> [DIRECTIONS FOR THIS TASK]:
Go through the listing below, and from the line containing "Q: Count the rounded petals in this scene." through its last line, transcribe every line exactly, skipping pictures.

> [DATA FOR THIS TASK]:
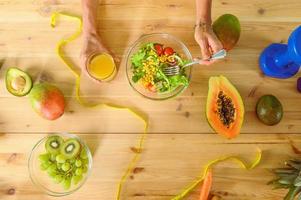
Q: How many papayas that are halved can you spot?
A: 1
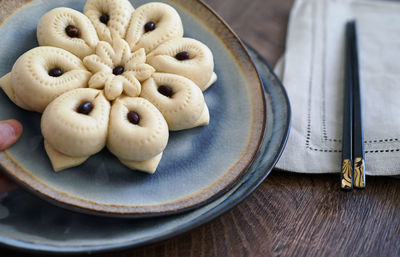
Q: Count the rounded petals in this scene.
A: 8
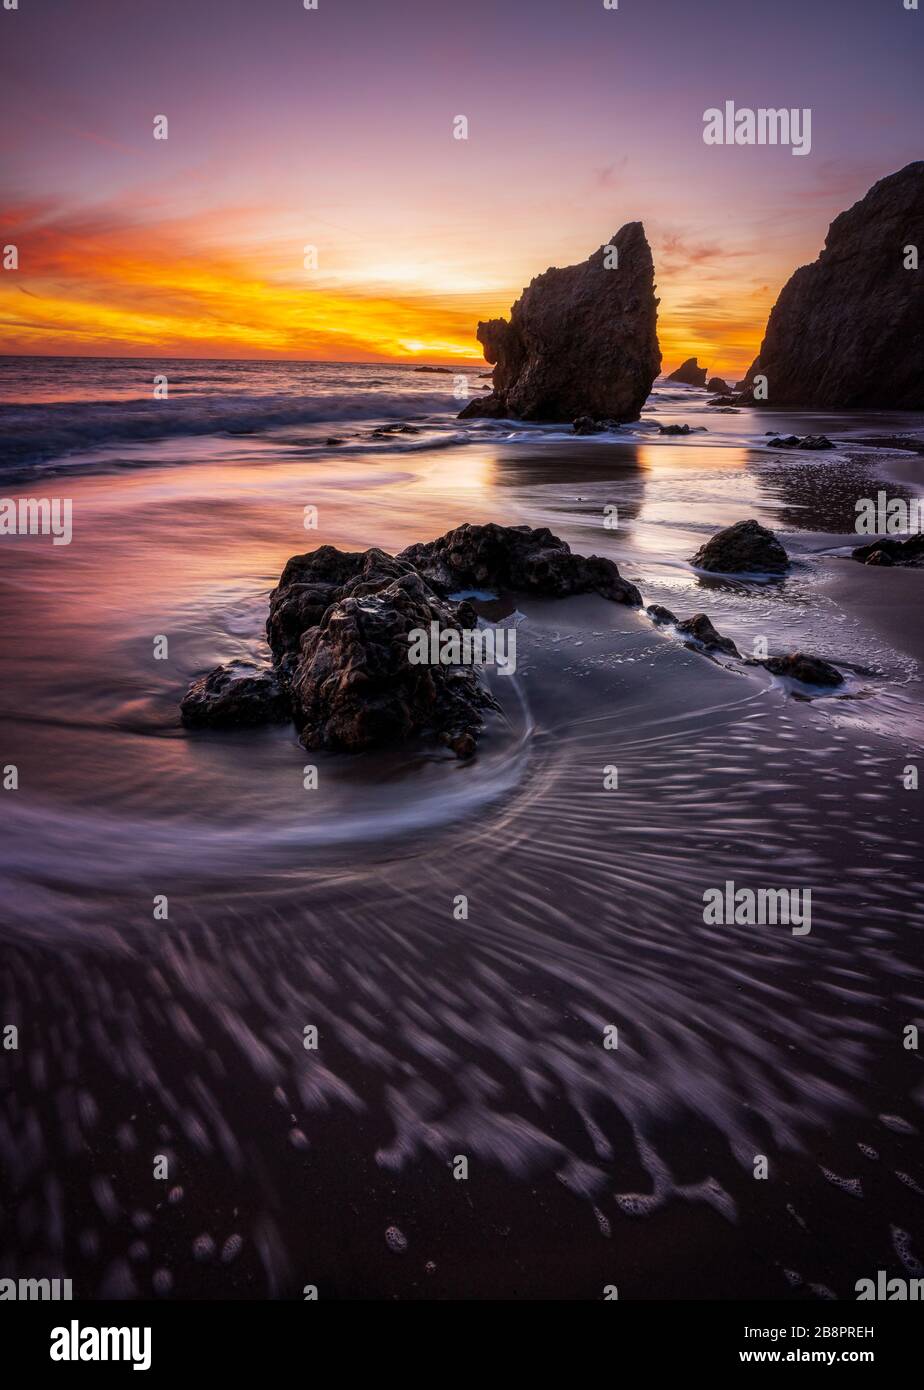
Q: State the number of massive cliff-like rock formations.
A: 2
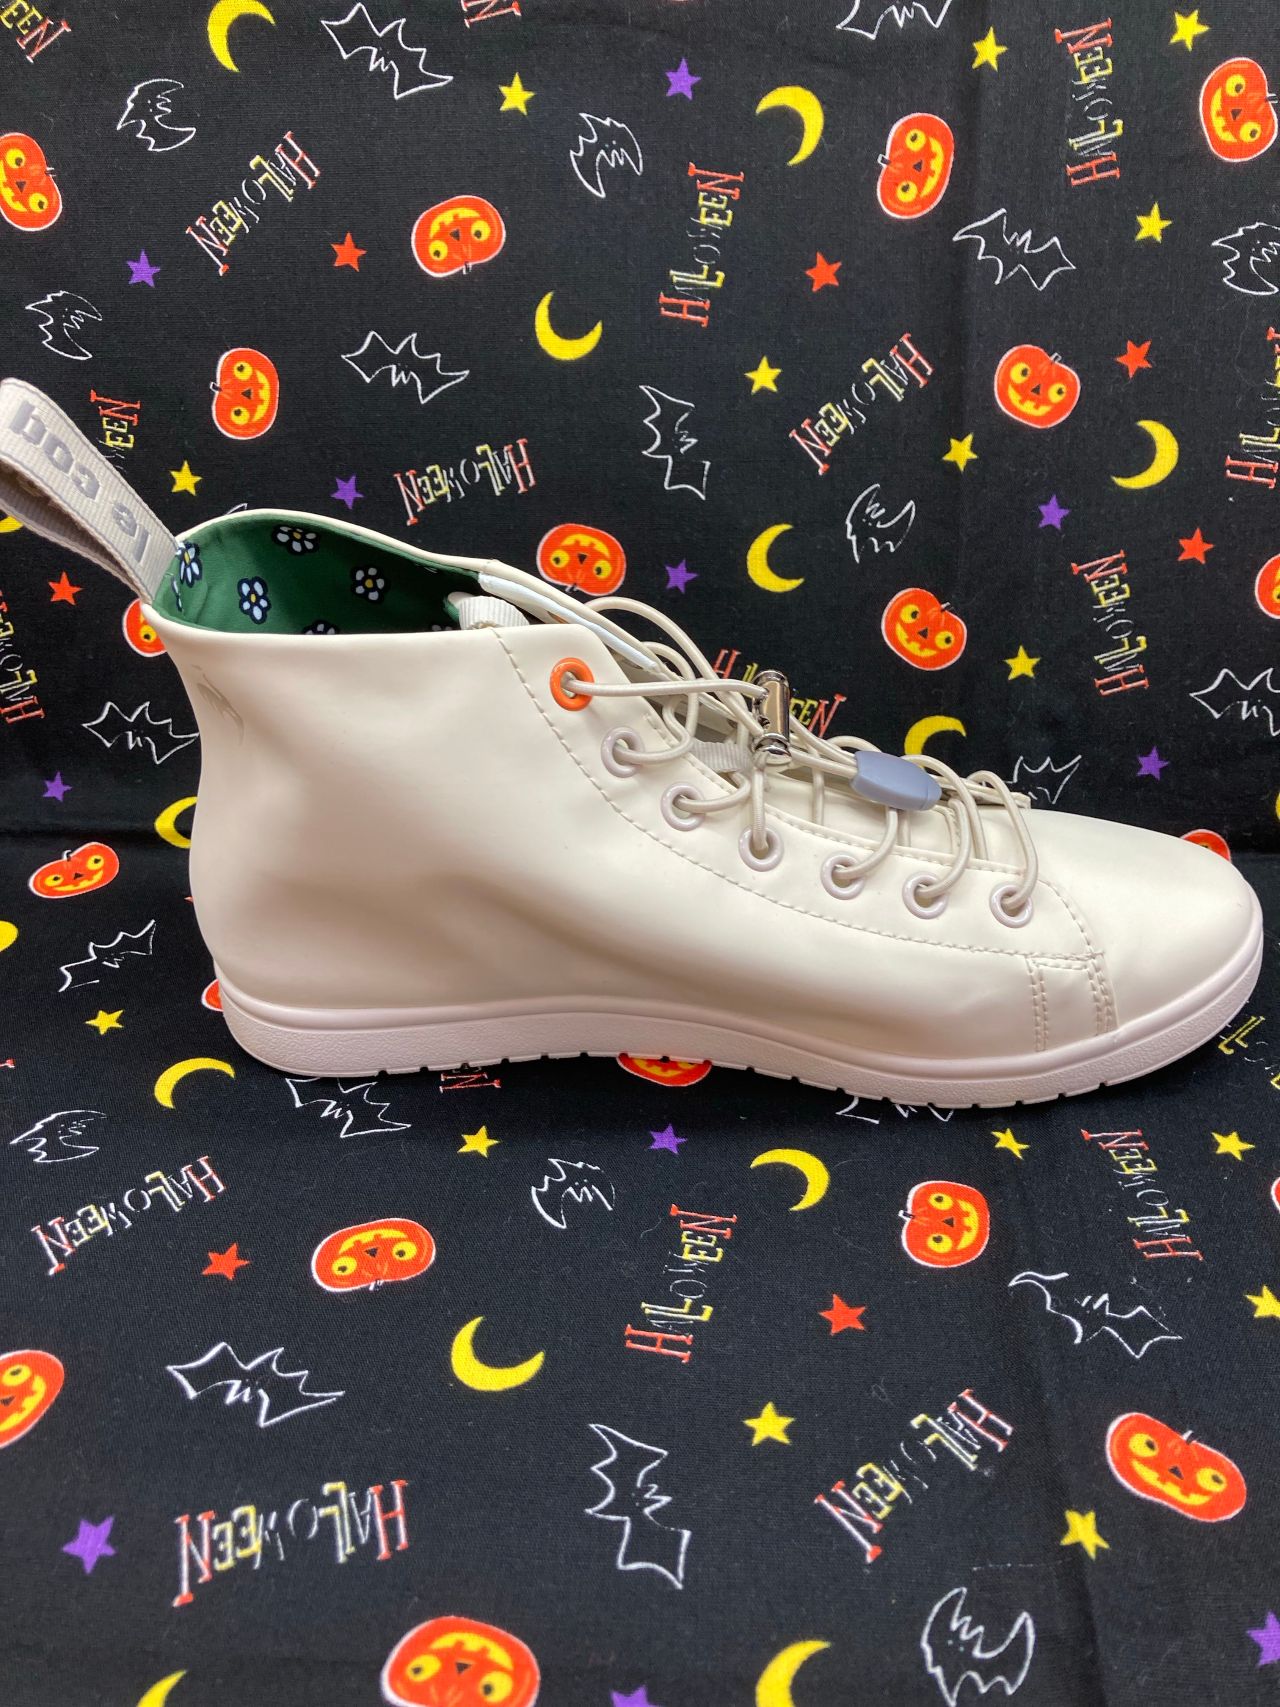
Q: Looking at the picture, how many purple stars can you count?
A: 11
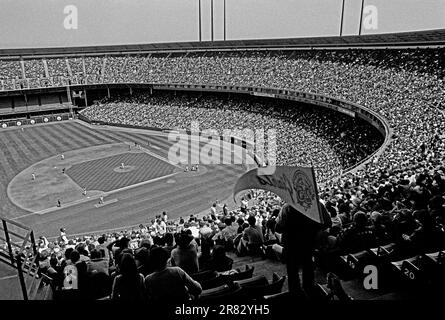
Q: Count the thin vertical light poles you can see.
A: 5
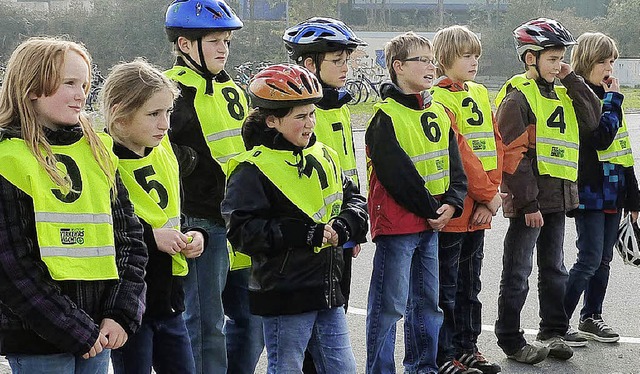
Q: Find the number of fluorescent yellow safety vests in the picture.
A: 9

> [ANSWER SECTION]:
Q: Count the rounded petals in this scene.
A: 8
Q: State the number of massive cliff-like rock formations.
A: 2
Q: Looking at the picture, how many purple stars can you count?
A: 11
Q: Count the thin vertical light poles you can see.
A: 5
Q: Find the number of fluorescent yellow safety vests in the picture.
A: 9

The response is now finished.